*SUPPLIED RECORDS:*
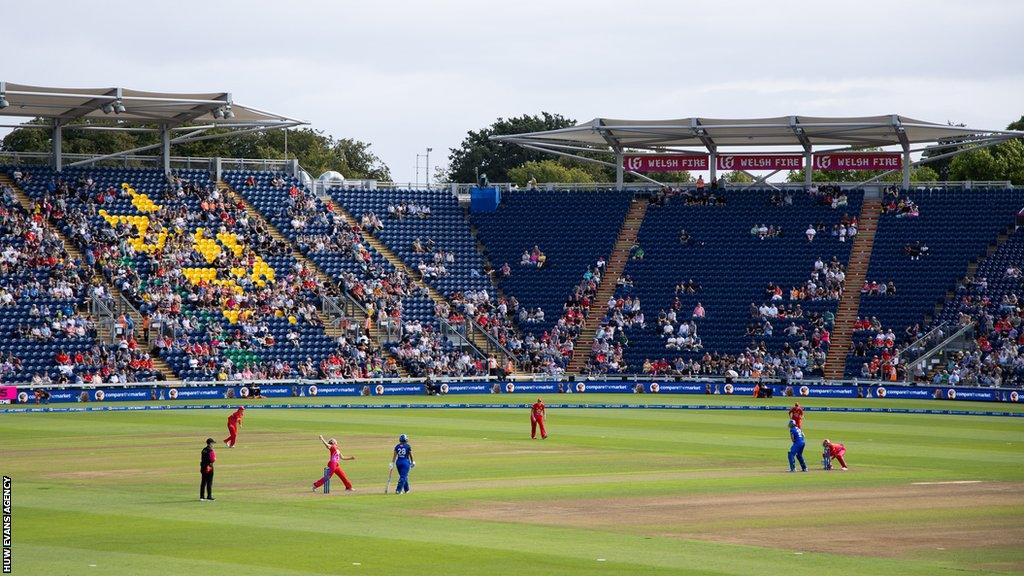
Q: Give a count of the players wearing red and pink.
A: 5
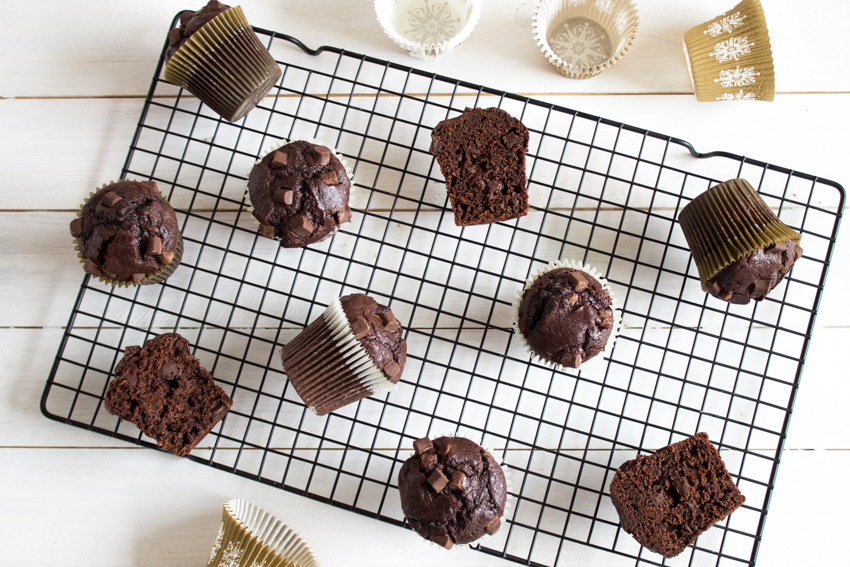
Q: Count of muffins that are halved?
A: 3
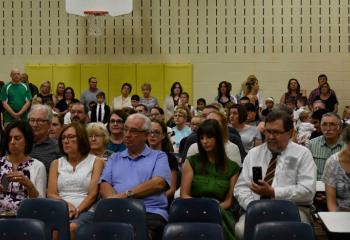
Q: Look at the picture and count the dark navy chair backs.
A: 8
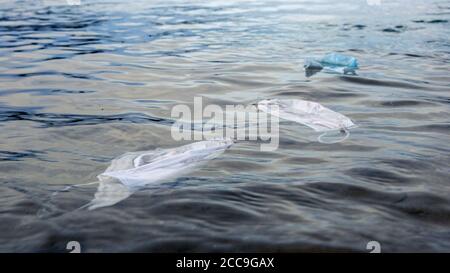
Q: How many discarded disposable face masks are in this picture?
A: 3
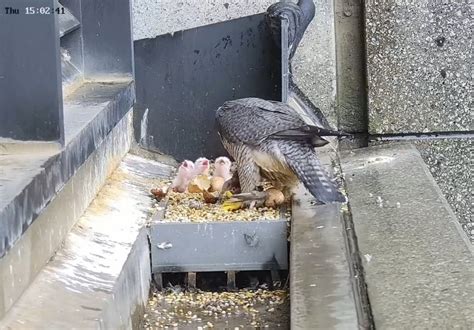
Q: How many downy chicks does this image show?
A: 3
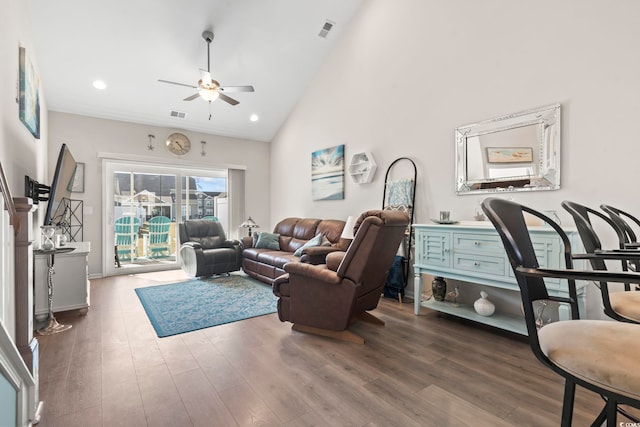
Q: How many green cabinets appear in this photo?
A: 1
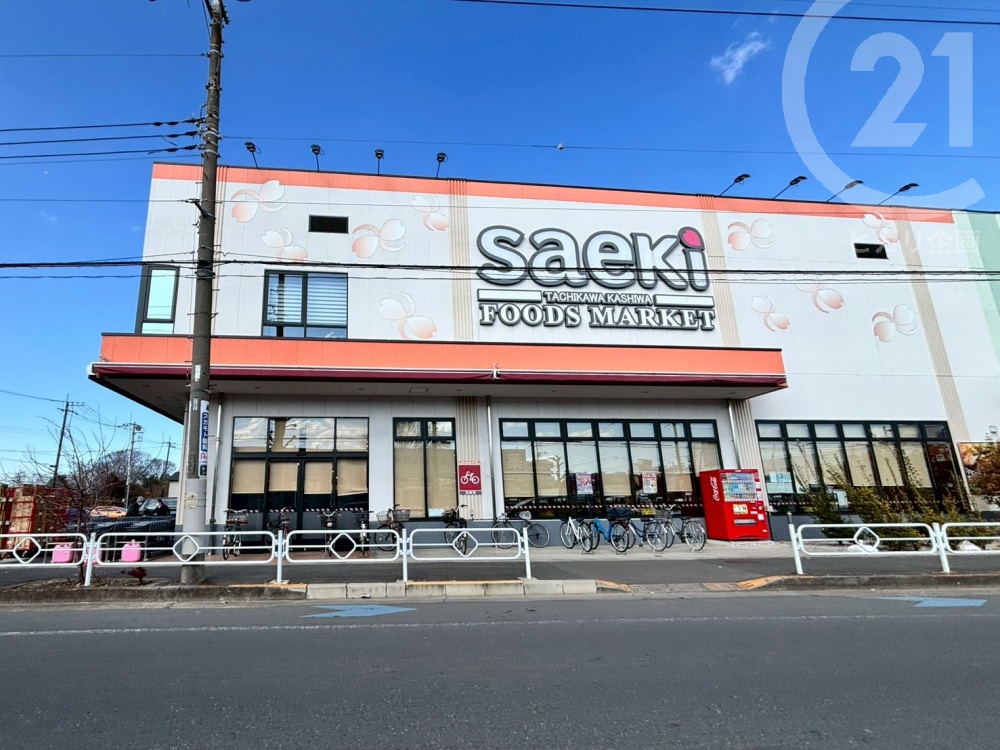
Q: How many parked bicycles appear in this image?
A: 11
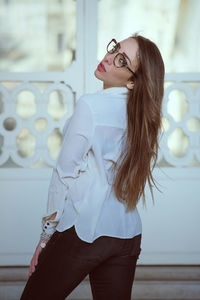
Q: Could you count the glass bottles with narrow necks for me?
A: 0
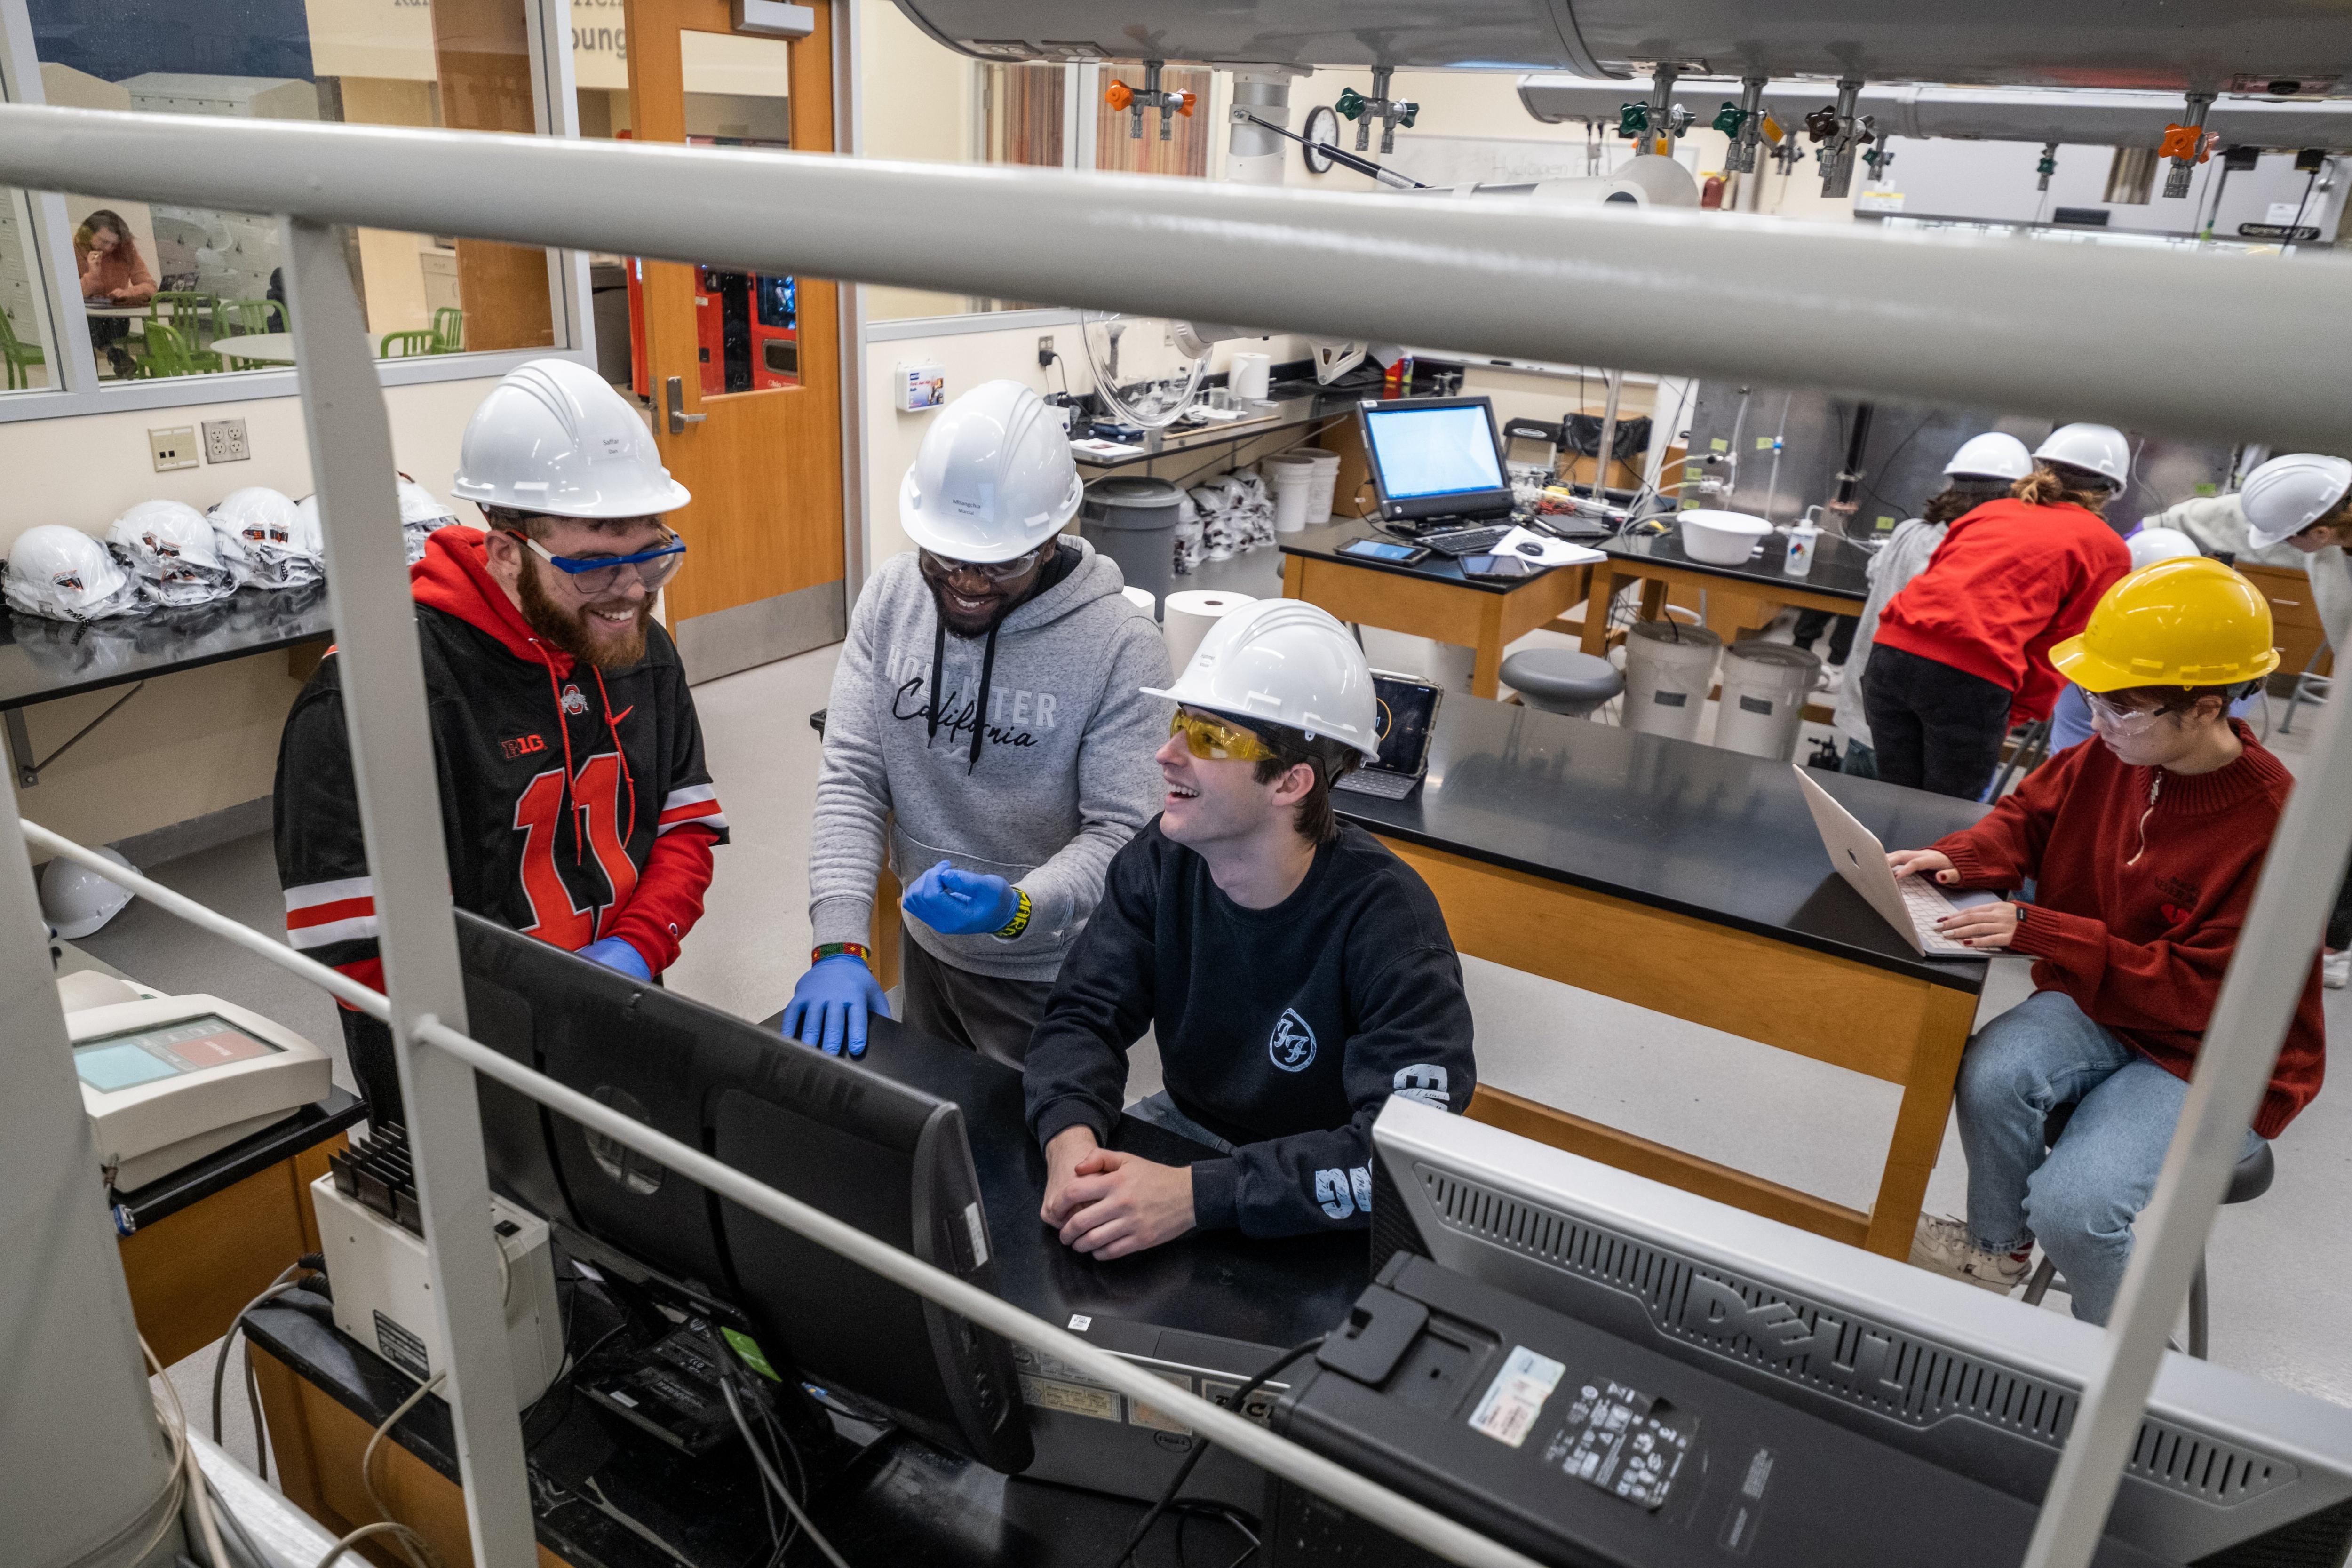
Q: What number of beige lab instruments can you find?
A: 2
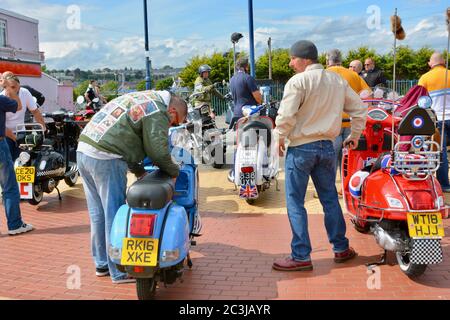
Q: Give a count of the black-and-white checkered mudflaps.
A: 1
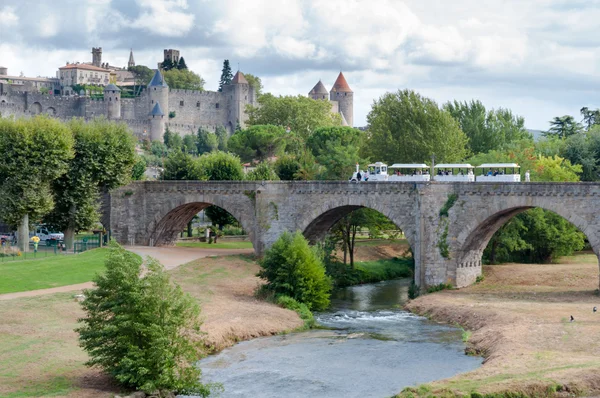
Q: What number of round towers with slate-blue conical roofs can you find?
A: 3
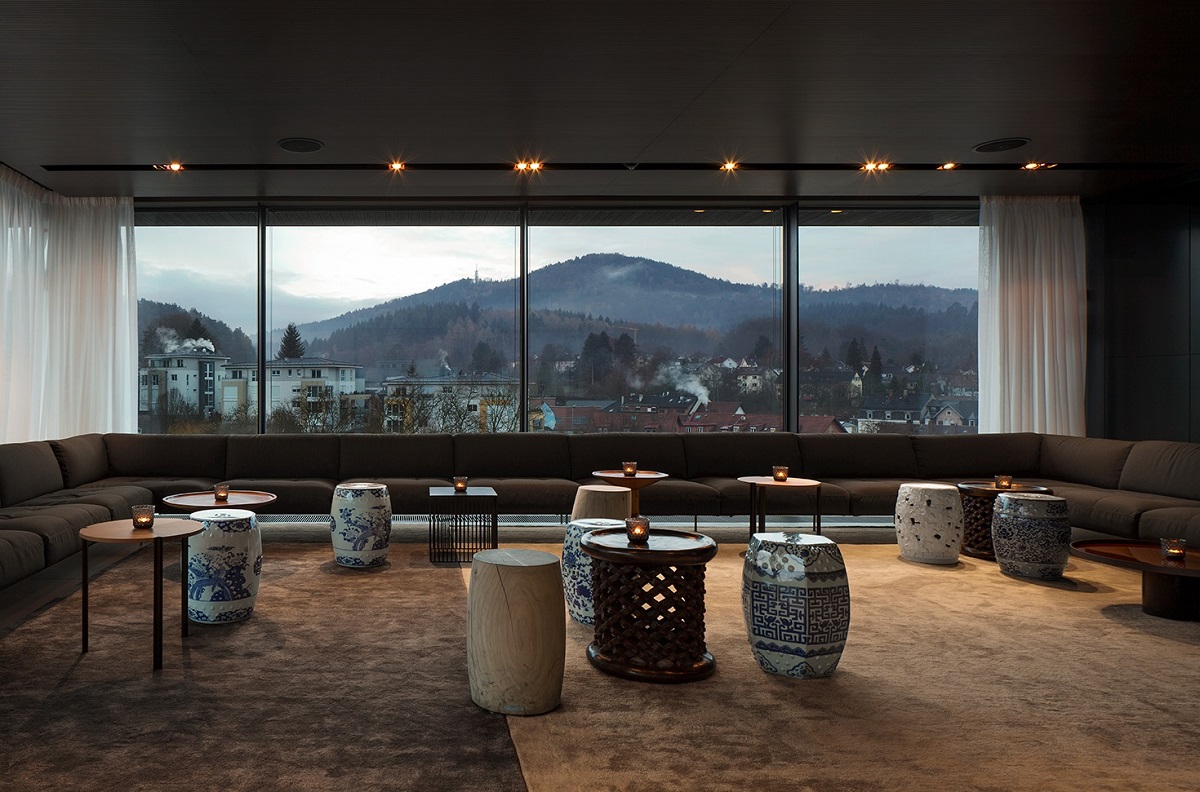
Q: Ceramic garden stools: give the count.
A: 6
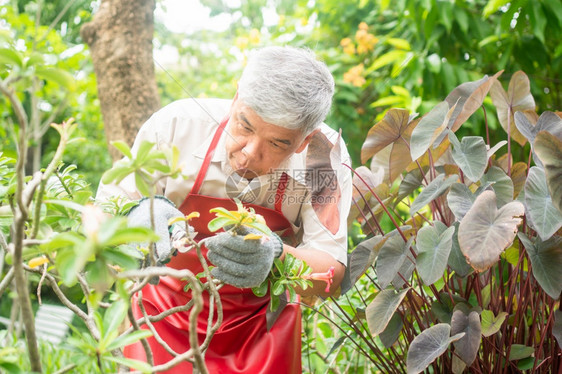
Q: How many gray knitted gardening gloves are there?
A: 2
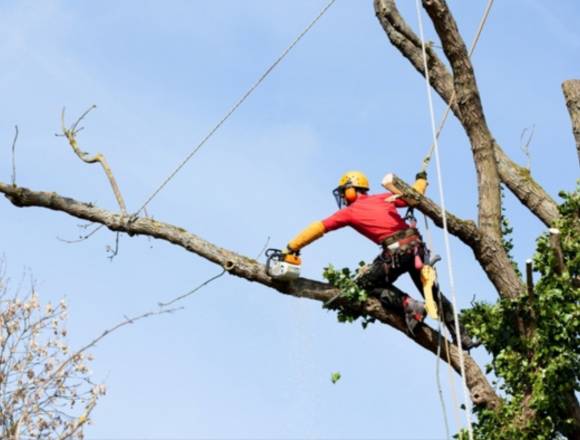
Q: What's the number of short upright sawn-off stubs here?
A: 2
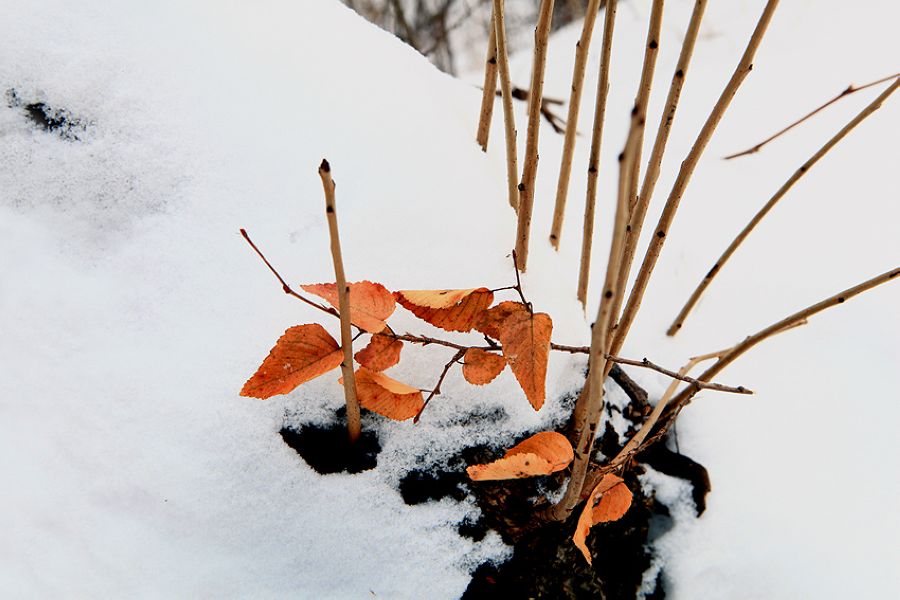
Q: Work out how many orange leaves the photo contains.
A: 10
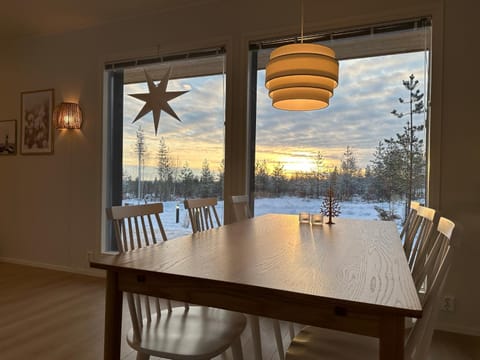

*PROBLEM:* Write out every line of the data that holds the word "this".

*EXERCISE ANSWER:*
Q: How many discarded disposable face masks are in this picture?
Q: How many downy chicks does this image show?
Q: How many green cabinets appear in this photo?
Q: How many parked bicycles appear in this image?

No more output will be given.